Потянулись дни, наполненные ежеминутным волнующим ожиданием.
В полузабытьи шел я как-то по зоне и столкнулся… с Флоренским.
— Вы… здесь?
— К вам направился, — здороваясь, сказал Николай Дмитриевич.
— Будете у нас?
— Всего день. Привезли на дрезине. Серьезная операция… Грузили лес на Вихоревке. Так вот, одного конвоира пришибло бревном. Переломаны шейные позвонки, сдавлен спинной мозг…
— Да, тяжелый случай… Какие новости у вас в больнице?
Флоренский замялся.
— Ничего особенного… Помните Мишу Дорофеева?
— Как же!
Николай Дмитриевич передал одну из маленьких историй, которые в том или ином варианте происходили на многих пунктах длинной скорбной трассы Тайшет — Братск, раскрывая человеческое в сердцах.
…На авторемонтном заводе обстановка для Дорофеева сложилась неблагоприятная. Подходящей производственной специальности у него не было, а все обслуживающие должности были заняты. Каждый день Дорофеева могли этапировать в неизвестном направлении, даже на Колыму. А так не хотелось далеко уезжать от родной иркутской земли!..
У кого искать помощи?.. Он пошел к «подпольному конструктору» Алексею Кассандрову — мастеру гальванического цеха. О Лешке-моряке всегда душевно отзывался Флоренский.
Такой человек, решил Дорофеев, из огня вытащит, из воды вынет…
— Мне гальванист нужен, дорогой мой, — сказал Кассандров. — У нас производство, а не инвалидный дом. Так что… извини!
Отказ был неожиданным. Дорофеев даже зубами скрипнул.
— А, черт! — с сердцем выругался он. — Чем я виноват, что не слесарь и не токарь?

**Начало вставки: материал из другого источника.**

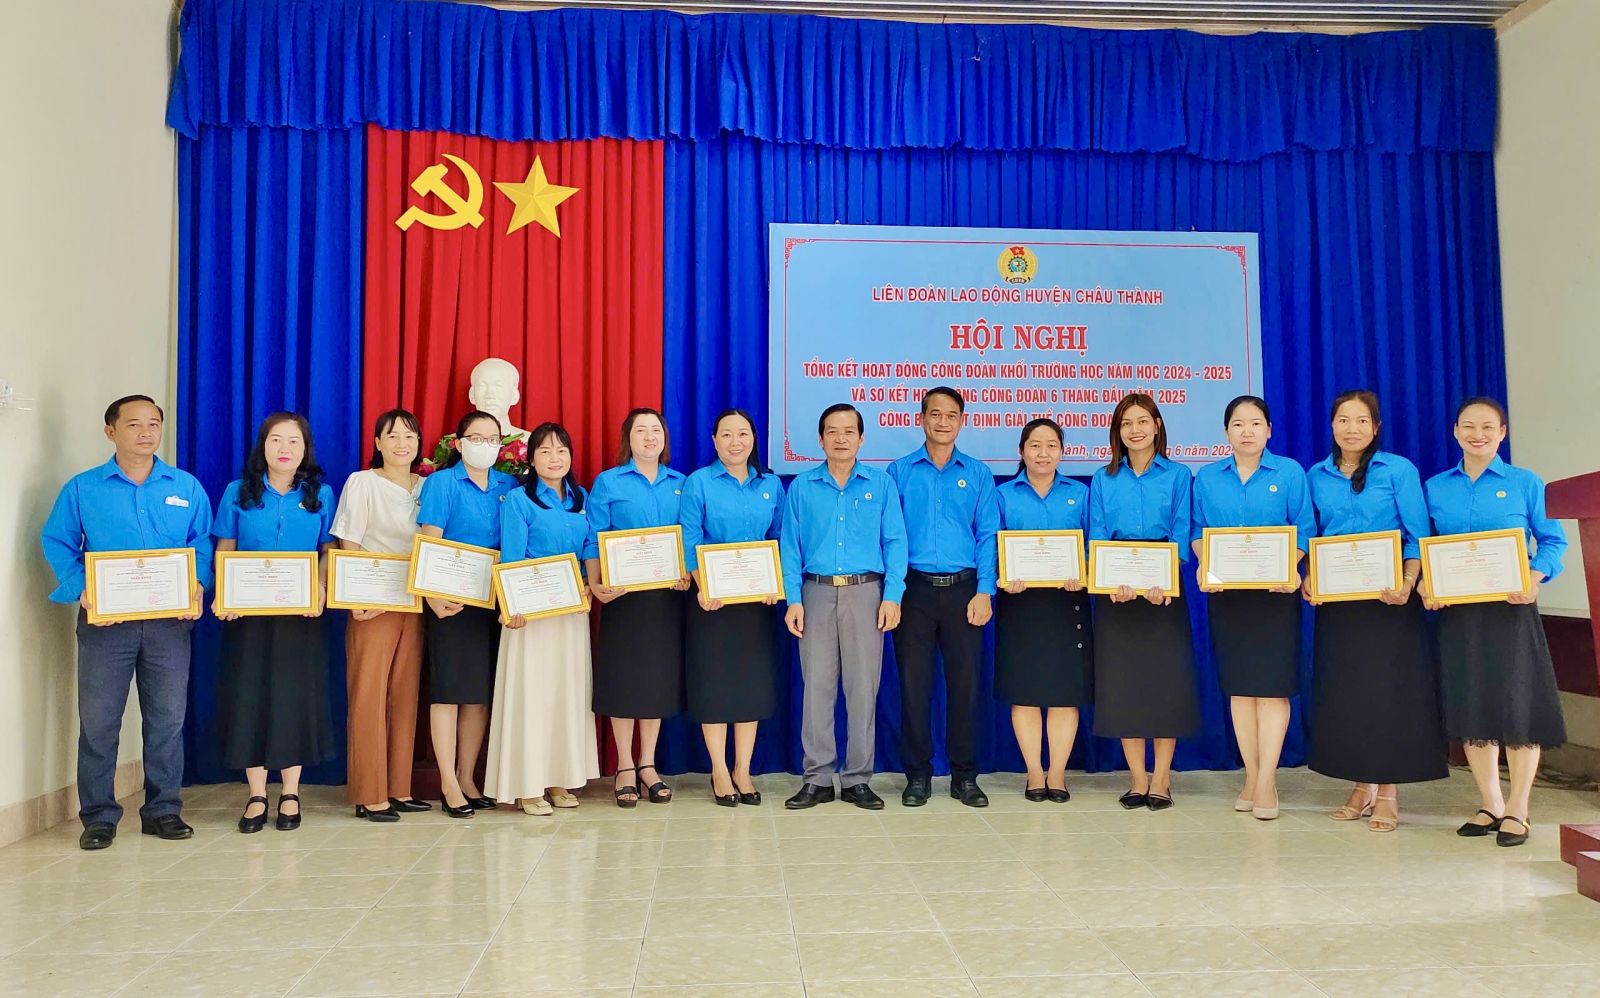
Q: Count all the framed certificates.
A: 12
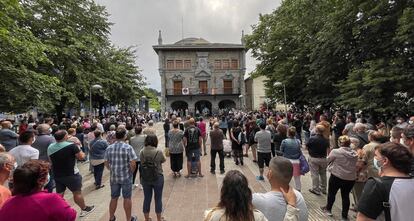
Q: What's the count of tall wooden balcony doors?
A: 3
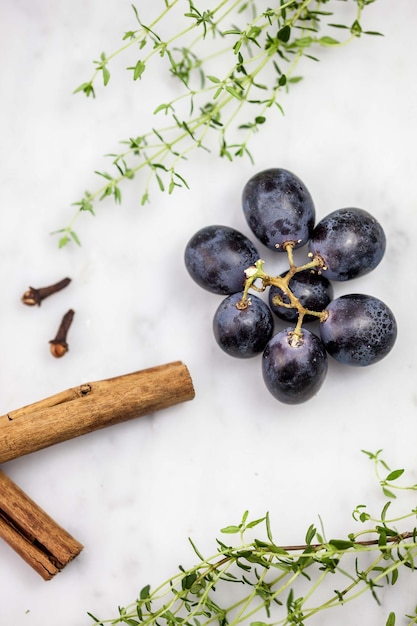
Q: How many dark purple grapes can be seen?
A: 7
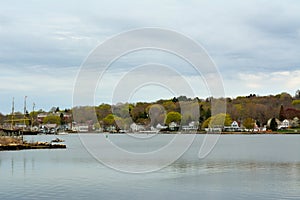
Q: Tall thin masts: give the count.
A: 3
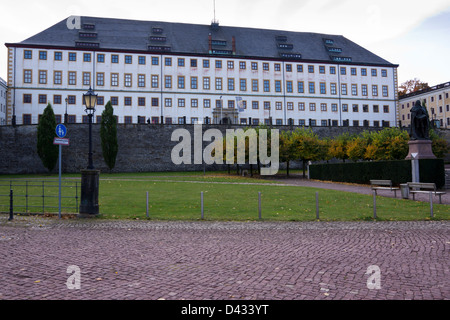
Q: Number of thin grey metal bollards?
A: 6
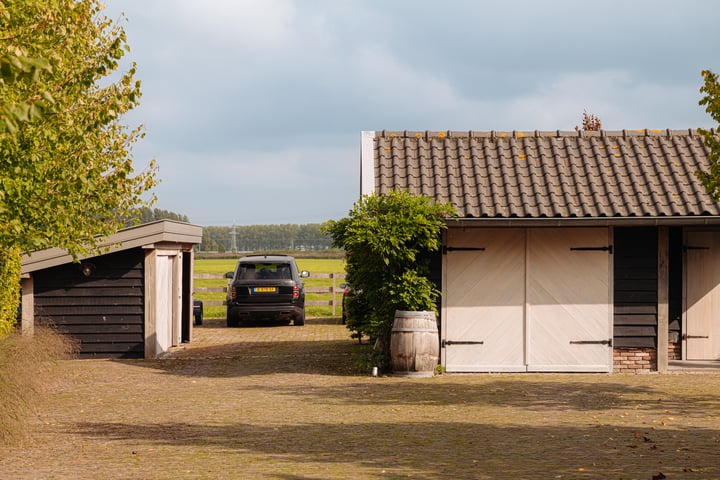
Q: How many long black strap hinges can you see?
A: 6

Чем виноват, что попал на комсомольскую работу?
— На какой должности забрали? — поинтересовался Кассандров.
— Секретарь Иркутского обкома комсомола! — с раздражением произнес Дорофеев.
— Стоп! Тогда разворот на сто восемьдесят градусов! — решительно сказал Алексей Григорьевич. Предложил потомственную капитанскую трубку — На, затянись!
Тут же Кассандров преподал Дорофееву несколько уроков по гальванотехнике, велел вызубрить вопросы, которые задаст ему в присутствии начальства, и ответы, кои должны последовать. Вечером провел с ним репетицию, а утром вызвал в контору, к начальнику производства.
— Вы где работали? — недоверчивым тоном, проявляя актерские способности, спросил Кассандров, пристально вглядываясь в «незнакомого» человека.
— На Иркутском заводе имени Куйбышева, в гальваническом цехе, — бодро звучащим голосом произнес Дорофеев.
— Вон как? Тогда разговор будет короткий. У меня нет времени, — торопливо заметил Кассандров.
Он достал из хромовой ванны деталь. На блестящей поверхности хрома были мелкие черные пятна.
— Как это называется?
— Питинг!
— Какие причины его порождают?
— Избыток в электролите серной кислоты или трехвалентного хрома! — быстро, тоном уверенно сдающего экзамен ученика ответил Дорофеев.
Кассандров удовлетворенно развел руками и покосился на своего начальника:
— Больше вопросов нет! Это может знать только хороший специалист!
Дорофеева направили в гальванический цех. Кассандров прикрепил его к действительному специалисту. А через два месяца Дорофеев уже был старшим по смене…[1]
— Можно сказать, что Лешка-моряк бросил Дорофееву спасательный круг! — тепло заметил Флоренский.
Однако я чувствовал, что Николай Дмитриевич о чем-то умалчивает, чего-то не говорит.
К нам подбежал начальник конвоя, старший лейтенант Боборыкин — рослый, худой, с провалившимися щеками, с беспокойным взглядом слегка вытаращенных глаз.
— Доктор, быстро в корпус!.. Успеете еще наговориться!